Autonomia differenziata, sindaci del Sud in piazza contro la riforma

Enrico Filotico
16/01/2024

Il provvedimento è approdato in Senato. Gli amministratori del Mezzogiorno: «Con il regionalismo spinto non si creerebbe quella maggiore efficienza che il ministro Calderoli sbandiera per giustificare la sua proposta, il cui unico scopo è ridare peso alla Lega».

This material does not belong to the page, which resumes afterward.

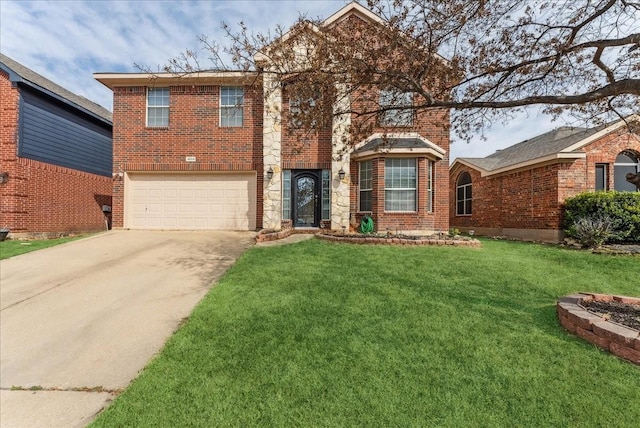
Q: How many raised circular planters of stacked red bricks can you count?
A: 1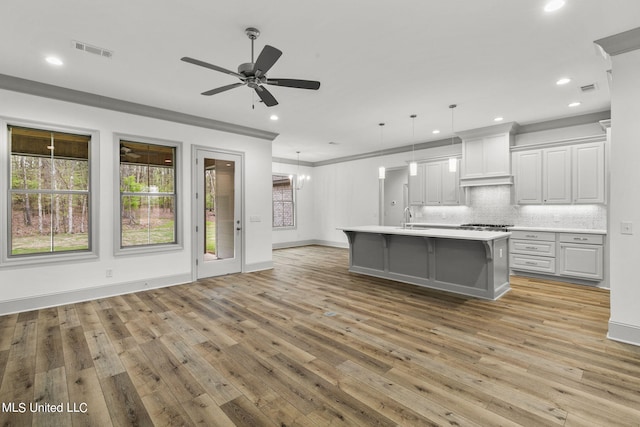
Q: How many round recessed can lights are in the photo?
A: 7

Autonomia differenziata, sindaci del Sud in piazza contro la riforma

I sindaci del Sud Italia hanno annunciato mobilitazioni contro l’autonomia differenziata a partire da martedì 16 gennaio, data in cui il provvedimento è approdato in Senato. E con lui i circa 400 emendamenti che lo accompagnano. A schierarsi apertamente contro il provvedimento l’associazione “sindaci del Sud” che in una nota scrive: «Ogni sindaco che amministra la cosa pubblica nel Mezzogiorno sa quanto sia difficile garantire quello che chiedono i cittadini e ciò che servirebbe alle future generazioni in un contesto di totale difficoltà socio-economica e di gravi carenze amministrative».

«Alta velocità al Nord, grande lentezza al Sud» 

Nel documento anche un appello a Raffaele Fitto, ministro per gli Affari europei e in passato governatore della Puglia: «La proposta di revisione del Pnrr ottenuta da Fitto colpirà soprattutto le regioni del Sud, che subiranno un taglio di 7,6 miliardi, la metà dei 15,9 che si prevede di ridurre. Per non parlare dell’eliminazione delle Zes e dei 4,4 miliardi distratti dal fondo perequativo infrastrutturale in una nazione che sul piano delle ferrovie e delle strade è letteralmente tagliata in due, l’alta velocità al Nord, la grande lentezza al Sud». Il documento poi conclude: «Con il regionalismo spinto non si creerebbe quella maggiore efficienza che il ministro Roberto Calderoli sbandiera per giustificare la sua proposta, il cui unico scopo, in realtà, è ridare peso alla Lega. Si determinerebbe, invece, un peggioramento delle condizioni dei municipi del Sud».